L’ère du 49.3

En dégainant l’article 49 alinea 3 de la Constitution à plusieurs reprises en quelques jours à peine, le pouvoir macroniste signe son époque. Celle du néolibéralisme autoritaire. Cet article constitutionnel est une brutalité antiparlementaire, donc antidémocratique. Il permet en effet au gouvernement de faire adopter un texte par l’Assemblée sans vote de celle-ci ! La seule manière de rejeter le texte est alors l’adoption d’une motion de censure renversant le gouvernement.

Refuser à chaque fois le 49.3 est la moindre des choses pour qui est attaché à la démocratie parlementaire. Car cet article dépossède les députés de leur - déjà trop maigre - pouvoir. A ce titre, les applaudissements des députés macronistes à l’annonce du recours au 49.3 sont stupéfiants. Que vaut un député qui se réjouit d’être privé de vote ? Que vaut un parlement qui se réjouit ou s’accommode d’être dessaisi ? A quoi bon alors garder un parlement ?

Oui, chercher à renverser le gouvernement c’est, dans la monarchie présidentielle, risquer la dissolution de l’Assemblée par le président en représailles. Et alors ? Le camp de la gauche est historiquement celui de la souveraineté populaire contre le droit de veto du roi. Elle ne doit en aucun cas avoir peur de retourner aux urnes sauf à accepter le véto du monarque présidentiel sur les choix de l’Assemblée. Ce serait une régression de 230 ans et un renoncement à sa première raison d’être.

Il est particulièrement symptomatique que le 49.3 soit utilisé pour faire adopter les textes budgétaires. Car dans l’Histoire, la bataille pour le consentement à l’impôt est fondatrice de la démocratie. En 1776, c’est au cri de « pas d’impôt sans représentation » que se fait la révolution américaine. En 1789, c’est la convocation par Louis XVI des Etats-généraux pour régler les difficultés budgétaires du royaume qui débouche sur la Révolution française.
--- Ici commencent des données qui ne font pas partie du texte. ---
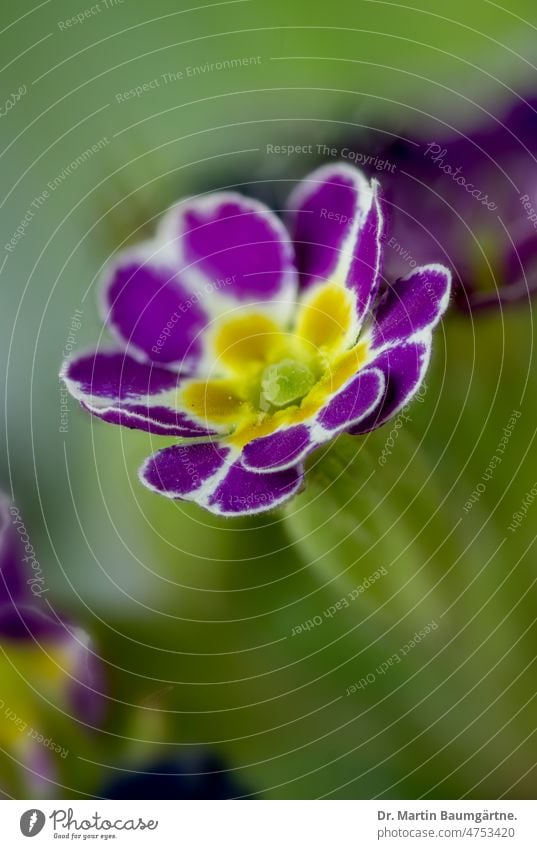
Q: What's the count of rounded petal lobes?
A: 12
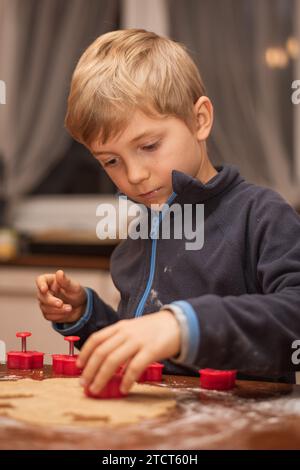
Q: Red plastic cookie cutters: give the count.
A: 5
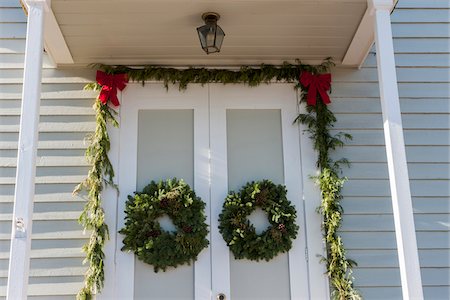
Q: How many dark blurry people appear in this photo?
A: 0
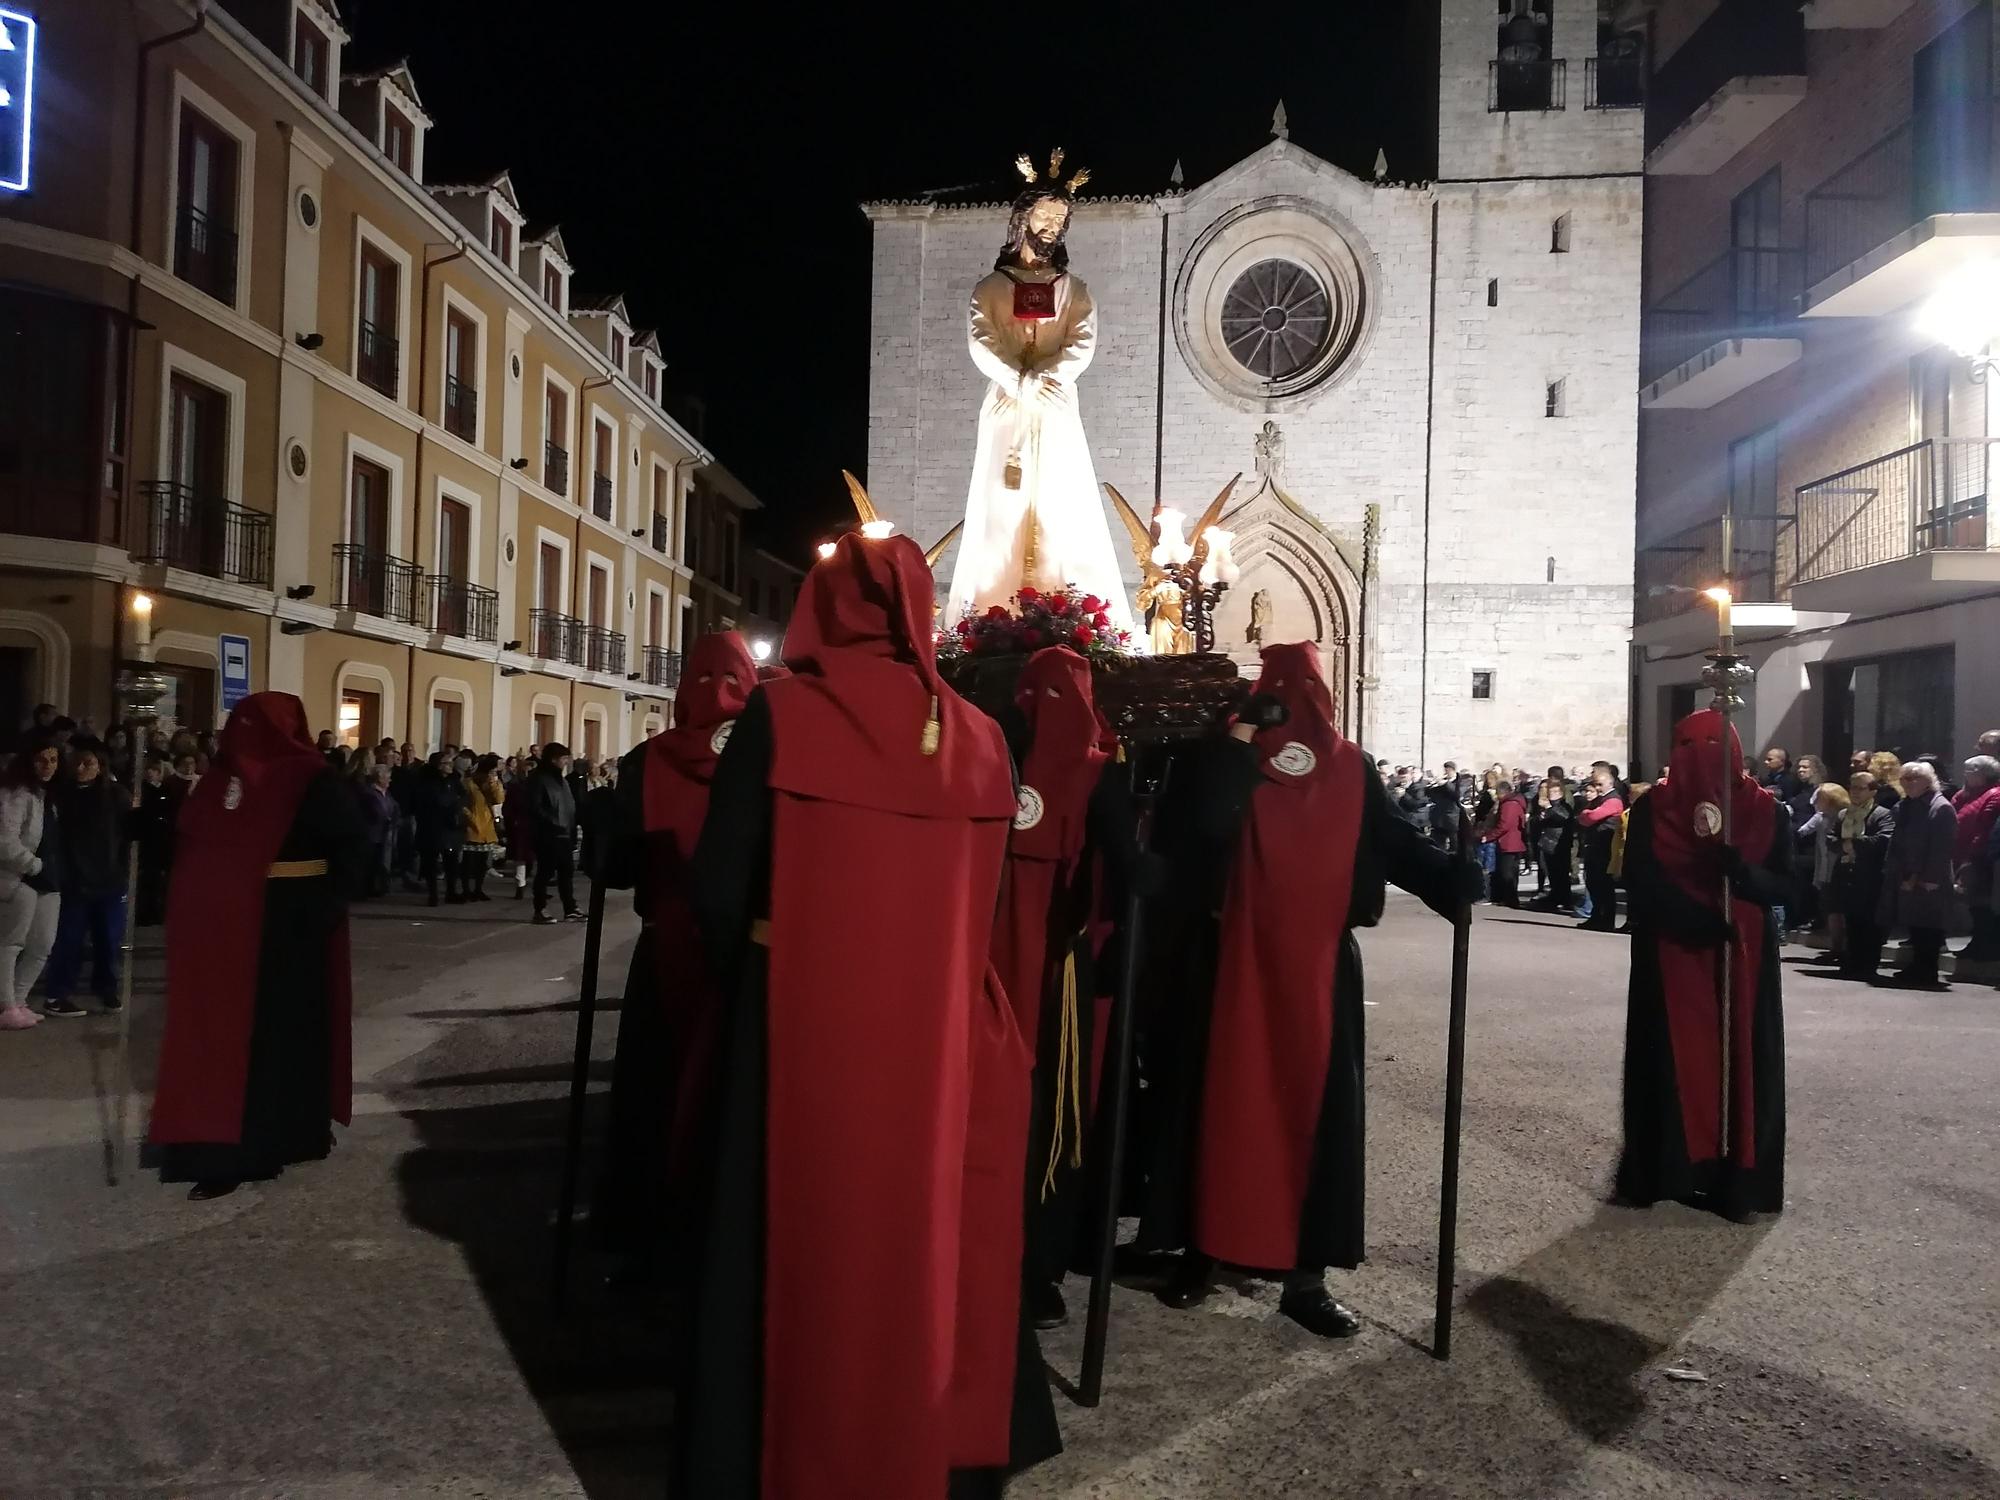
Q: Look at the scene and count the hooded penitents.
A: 6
Les 49.3 macronistes ne sont pas anecdotiques. Ils s’inscrivent pleinement dans le cycle néolibéral-autoritaire européen. Commencé par la négation des votes populaires des Français et Hollandais de 2005, il s’est poursuivi par l’écrasement de la Grèce par la Banque centrale européenne et l’UE. C’est ce cycle qui fut résumé en 2015 par le président de la Commission européenne Jean-Claude Juncker affirmant qu’il n’y a « pas de démocratie possible contre les traités européens ». En France, les derniers recours au 49.3 portent sur les réformes du marché du travail (loi Macron, loi El-Khomri), la réforme des retraites de 2020, et donc sur des budgets d’austérité. Refuser le 49.3, c’est aussi refuser ce régime austéritaire.

Au moment où Emmanuel Macron prépare une offensive sans précédent avec le report de l’âge de la retraite à 65 ans, l’heure est à encourager la contestation de sa politique injuste, autoritaire et climaticide. Il faut donc assumer que l’objectif est de mettre la macronie hors d’état de nuire par tous les moyens légaux à disposition. C’est-à-dire donner le signal du combat social et démocratique.